At Stanford's request, he said he would also examine the broader Our Future Services immigration transformation programme to ensure the advice the minister had received was accurate and could be relied upon.

Stanford said she was "not confident" the problems at MBIE were isolated to one project, and had asked for the separate IT project to be investigated as well.

She said the cost of the technology project, while small relative to the wider immigration system, would still be "borne by future users of the immigration system".

The review was particularly critical of advice given to Government ministers.

Minister given advice that didn't match the record

In March 2024, MBIE sent Immigration Minister Stanford a briefing seeking approval to lift the project's whole-of-life cost to nearly $40 million.

To support the request, the briefing's addendum said the project had undergone three independent quality assurance reviews.

It stated: "The latest independent quality assurance confirmed the project approach was sound and robust, the build is achievable, and the risk management practice is effective."

The review found that advice was incorrect and misleading. The most recent assurance review, from late 2023, had reached close to the opposite conclusion - doubting whether the project would deliver at all and questioning whether it should continue.

The error prompted a formal apology from Blakeley to Stanford in April 2024.

The review found no evidence of a deliberate intention to mislead.

Stanford said she had grown suspicious early on, when a report told her "everything was rosy, we were on track". When officials were pressed for the underlying quality assurance document, she alleged that "what I was told was pure fiction".

At the time, she said, the issue had been put down to "a junior staffer" and a lack of proper oversight, but the latest report showed "that one piece of misleading information is much wider than that".

Stanford said the project's whole-of-life cost rose from $19 million to $35 million with "almost as far as I can tell no questions asked".

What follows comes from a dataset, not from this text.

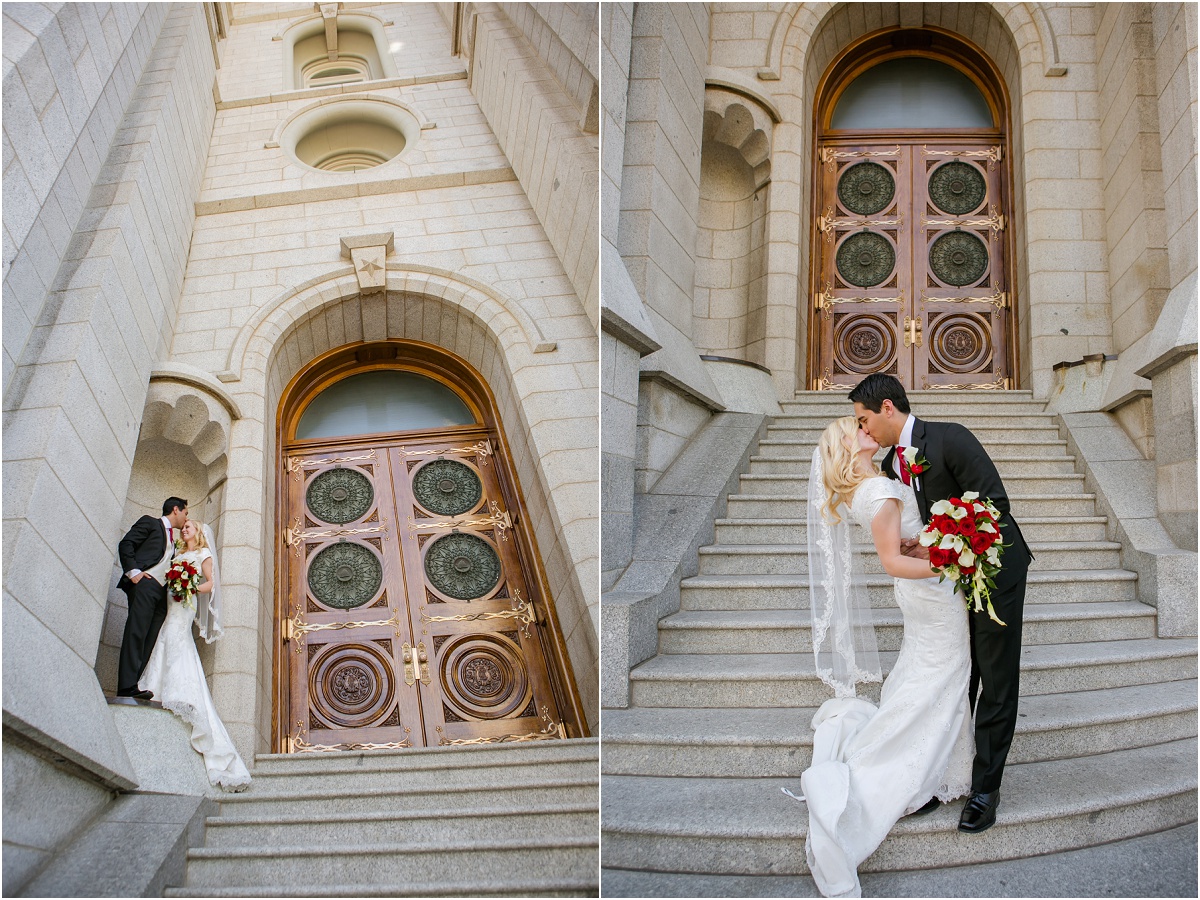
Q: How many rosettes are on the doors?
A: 12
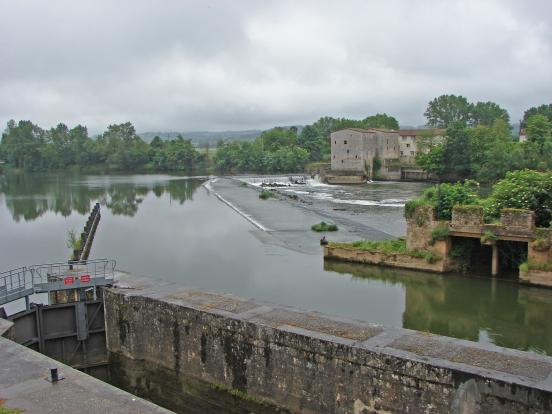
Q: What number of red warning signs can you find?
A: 2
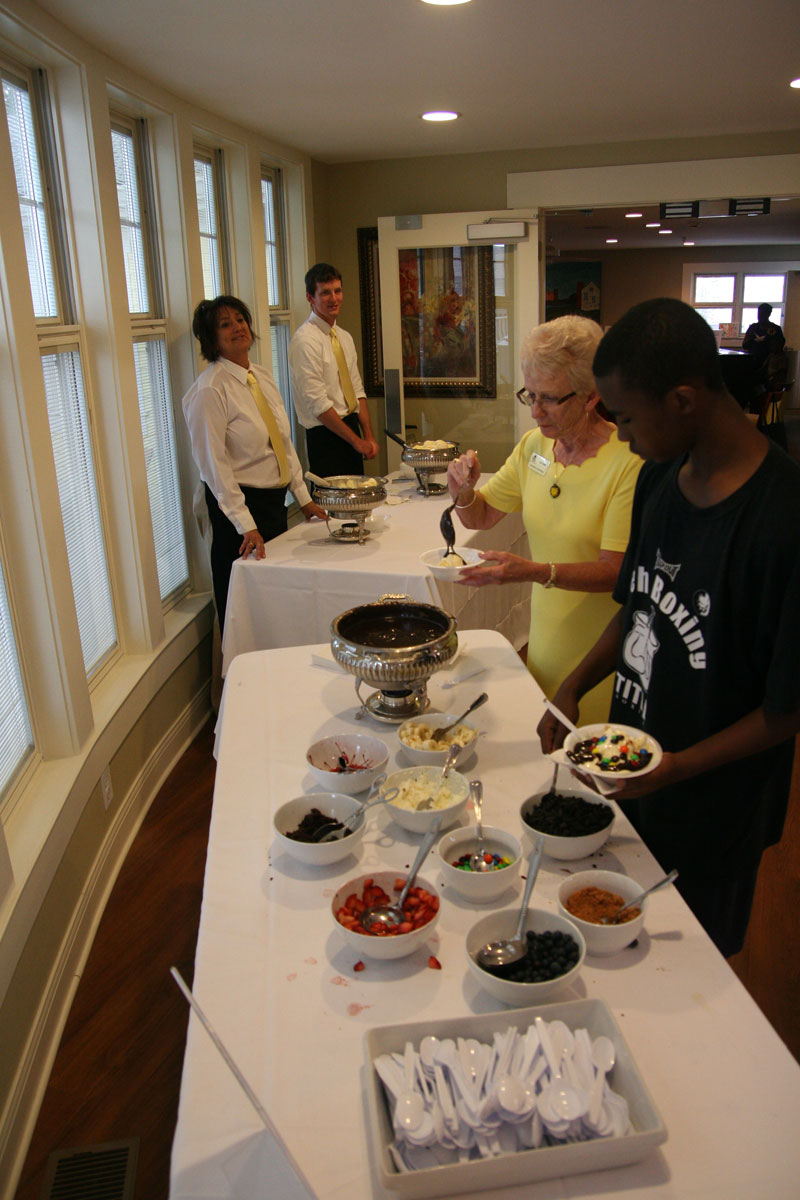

She said officials tried to get her to lift the cost to $40 million through a Cabinet paper - something she refused - without telling her they had earlier made the same request to former Labour government minister Andrew Little, who had already declined twice.

'Creative accounting' claims

It also documented concerns about the project's finances, with some staff describing the management of costs as "creative accounting" - largely driven by efforts to stay under the $35 million Cabinet funding threshold.

A total of $4.44 million was transferred out of the project between 2022 and 2025, the review found, further complicating efforts to track its true cost.

The relationship with provider NEC was also strained throughout, marked by formal breach notices and persistent disagreements over what the system needed to do.

Announcing the further investigation, Roche said the integrity matters highlighted by the review were serious and concerning.

"They go to the core of the behaviours and ethics required of public servants, and the ability of ministers to have confidence in the advice they receive from officials," he said.

Blakeley said he supported the commission looking further into the issues raised, particularly those relating to integrity of advice and financial management.

MBIE said it would investigate any employment matters relating to the project once the commission's investigation concluded.

It is also undertaking a stocktake of all major technology projects.